Visualizing Hurricane Maria’s impacts in Dominica for the #VizRisk challenge
The Understanding Risk (UR) community and the Global Facility for Disaster Reduction and Recovery, in partnership with Mapbox and the Data Visualization Society, launched the VizRisk Challenge that ran from May to July 2019. Our team spends a lot of time analyzing impacts from natural hazards, but always from an engineering perspective. We were excited about spending some time thinking about the more creative aspects of data visualization and web development in this space, so we dedicated a few days of our spare time over the course of the competition to see what we could pull together! This post summarizes our team’s submission.
Rather than explain what our submission looks like, head over to http://vizrisk-dominica and see it for yourself! In case you need some convincing, here’s a preview…
Now that you’ve seen our work, let us tell you a bit about how we pulled it together, the tools and the data we used.
Choosing hurricanes, Dominica and developing our story
Our California-based team spends a lot of time thinking about earthquakes, so we wanted a chance to branch out and look at a different type of hazard, hence choosing hurricanes. The provided datasets for the Caribbean were a great starting point and resonated with our team since some of us have lived and worked in the region before. From there, we explored these datasets as well as others we could find online to see what insights we could draw from them. Nicole and Tamika spent some time going through the data and creating various exploratory plots while Ji Su and Karen did some background research on Dominica and Hurricane Maria. Angela took the lead on importing datasets and styling in Mapbox, and also worked with Tim to spin up the web app. The datasets we ended up using include:
- Hurricane Maria storm track and wind speeds were developed by Tropical Storm Risk and UCL and downloaded from the Humanitarian Data Exchange. This dataset was a shapefile with polygons indicating areas that experienced different peak wind speeds.
- Hurricane Maria building damage assessment (dataset no longer available on UNITAR website) this dataset contained point data for 28,309 buildings, including the level of damage sustained from the hurricane based on field observations. Of these buildings, 7,841 records indicated a more refined level of damage (e.g. negligible to slight damage, completely destroyed).
- Addresses and occupancy data from OpenStreetMap. We were able to use a Python package called Geocoders to get an address (e.g. street, suburb, parish) that corresponded to each lon-lat in the damaged buildings dataset. We could then use the address to query any additional nearby features (e.g. building occupancy, road type).
- A dataset containing information on displaced populations was produced by the Displacement Tracking Matrix. The data included information about the number of people displaced at the parish level, including their origin and location over the time period of October 2017 to January 2018 and was provided in a spreadsheet.

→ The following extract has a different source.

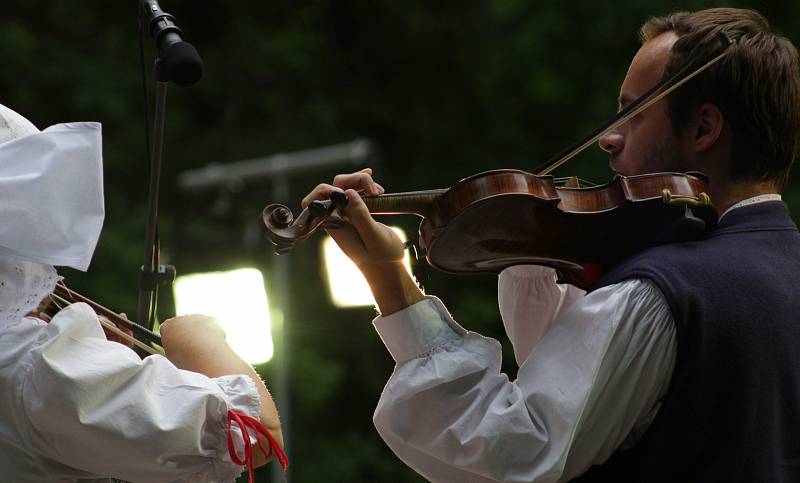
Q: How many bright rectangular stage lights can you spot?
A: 2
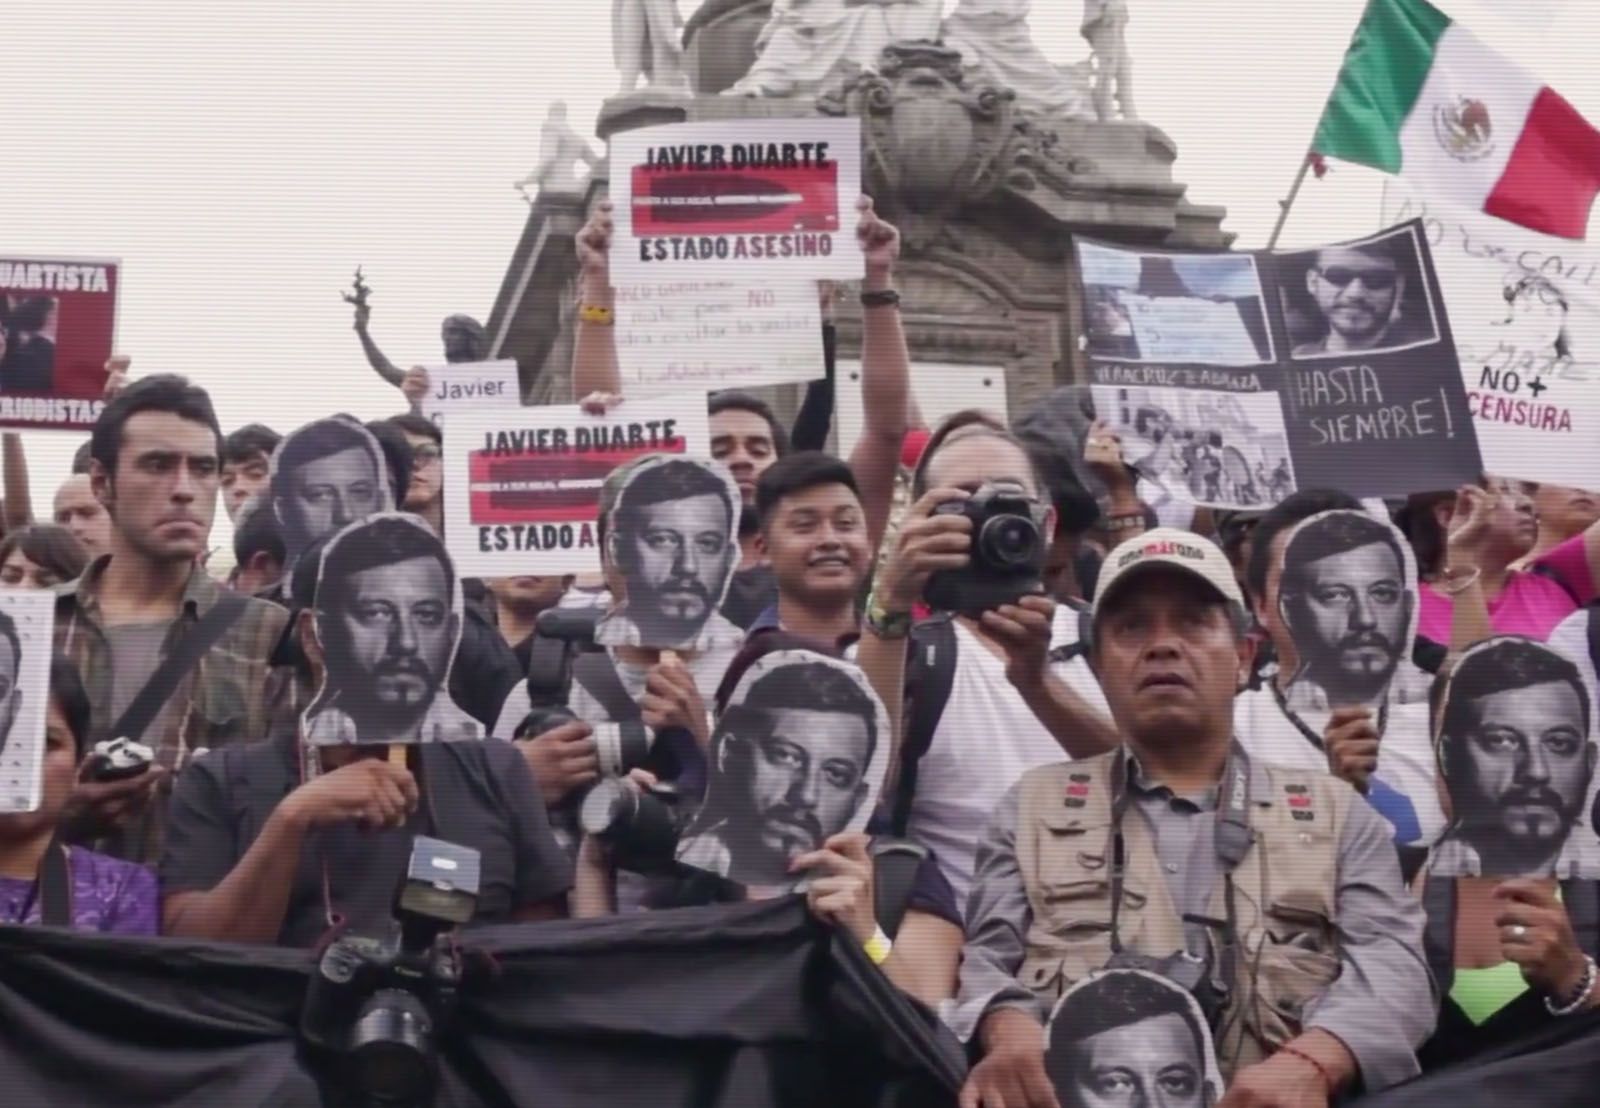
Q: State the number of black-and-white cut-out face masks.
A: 7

- A map showing windstorm susceptibility was produced in 2006 as part of a USAID funded project. This was available as a shapefile with polygons showing different wind hazard regions.
- The Post Disaster Needs Assessment (PDNA), as well as news articles providing coverage about Dominica’s resilient strategy for recovery, provided a lot of the background information about Hurricane Maria, the impacts and what Dominica is doing to recover.
Somewhat surprisingly we were able to find a lot of publicly available data for Dominica, however there were some gaps in these datasets. Using OpenStreetMap allowed us to fill some of those gaps and reinforced the importance of contributing to open source, collaborative efforts like this. Our firm regularly hosts mapping sessions to contribute to Missing Maps projects, in which we collaborate with other volunteers around the globe to trace satellite images in OpenStreetMap in areas inhabited by vulnerable populations. Experiencing the challenge of working with limited datasets first-hand in the VizRisk Challenge further reinforced our team’s existing commitment to contribute to the open data movement.
Iterating to create the final product
We were simultaneously overwhelmed and excited about the amount of publicly available data we were able to find, even if there were significant gaps between the datasets. The challenge was finding a story to narrate through the data to tell a compelling and impactful story about Hurricane Maria and combining these datasets across their different resolutions.
As most of our primary expertise is in natural hazard risk and resilience, our thoughts naturally shifted towards climate change, loss assessment, and resilient recovery. We ideated around the following questions:
- [Hazard] Was there anything significant about the intensity of this storm that distinguishes it from past events? With climate change, what can we expect in future hurricane seasons?
- [Exposure/Risk] What were the economic and social impacts of Hurricane Maria?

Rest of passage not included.